Sameh Shoukry, who chaired the United Nations Climate Change Conference in his country last year, said: “We are confident that these goals will be addressed in a national context and within national possibilities.

Shoukri said Egypt must rely on technology transfer “from friends and partners” to reduce fossil fuels and increase its use of renewable energy. The country has already benefited from many deals and investments to green the economy in recent years.

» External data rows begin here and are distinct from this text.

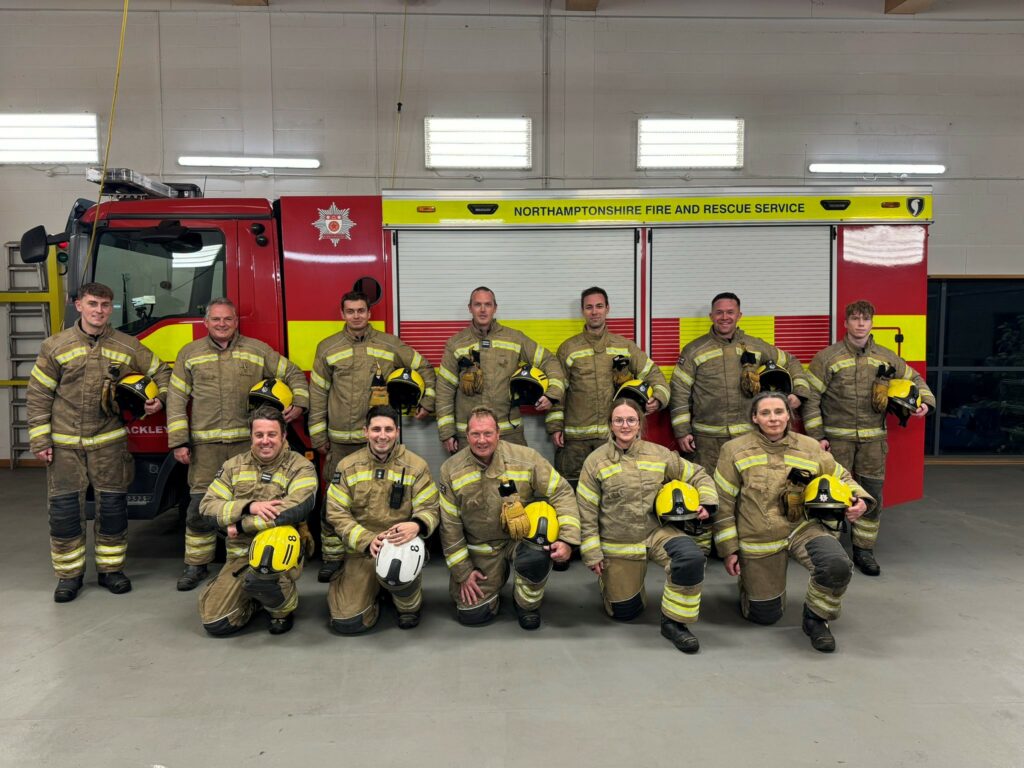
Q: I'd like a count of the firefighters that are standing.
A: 7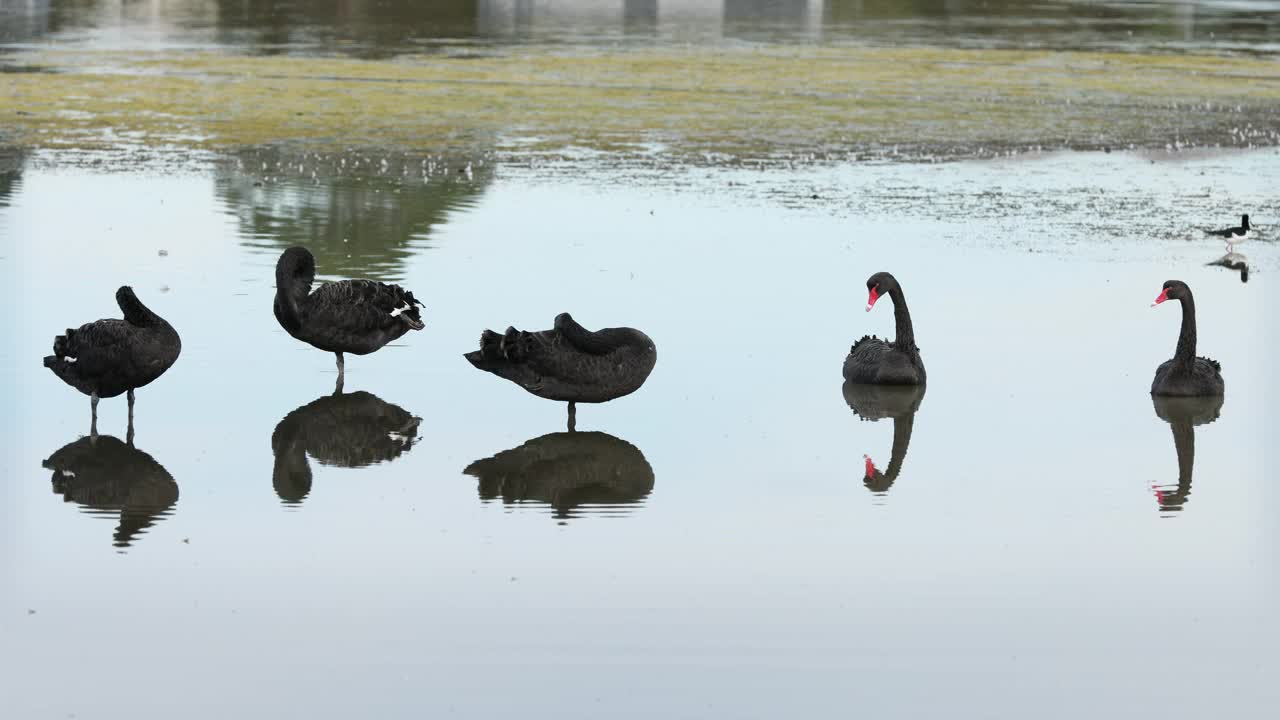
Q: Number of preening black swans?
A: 3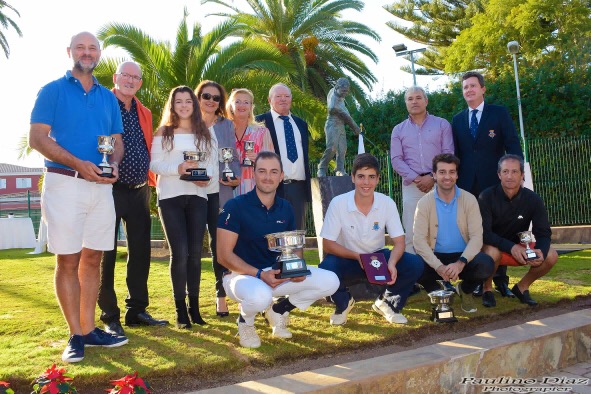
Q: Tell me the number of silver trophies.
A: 7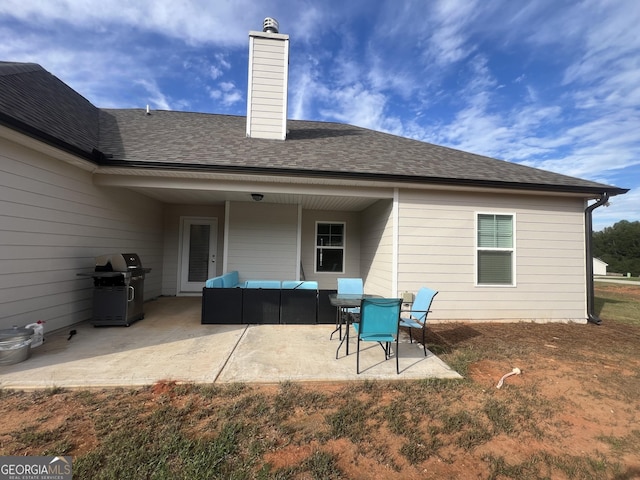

Denmark’s climate minister Dan Jorgensen recently said the country has accelerated its net-zero target to 2045 and aims to capture more carbon by 2050 than it emits. Denmark has a target of net zero by 2045, and neighbor Germany has also indicated its intention to reach that target by 2035, putting Denmark well ahead of most developed countries.

The Copenhagen conference is he one of several ahead of the United Nations climate change conference in the United Arab Emirates later this year.

Asked whether negotiations could be resumed at that summit on a global commitment to phase out all fossil fuels, Jorgensen said it was “no doubt” that it would be discussed.


“Whether we can achieve that result in Dubai later this year, it is hard to say,” he said. “But I think it’s safe to say it becomes part of the conversation.”

Other key issues to be resolved in the coming months include increasing funding for poor countries, including those already affected by global warming, and reaching the signing of the 2015 Paris Climate Agreement. It includes an assessment of what has happened internationally since then.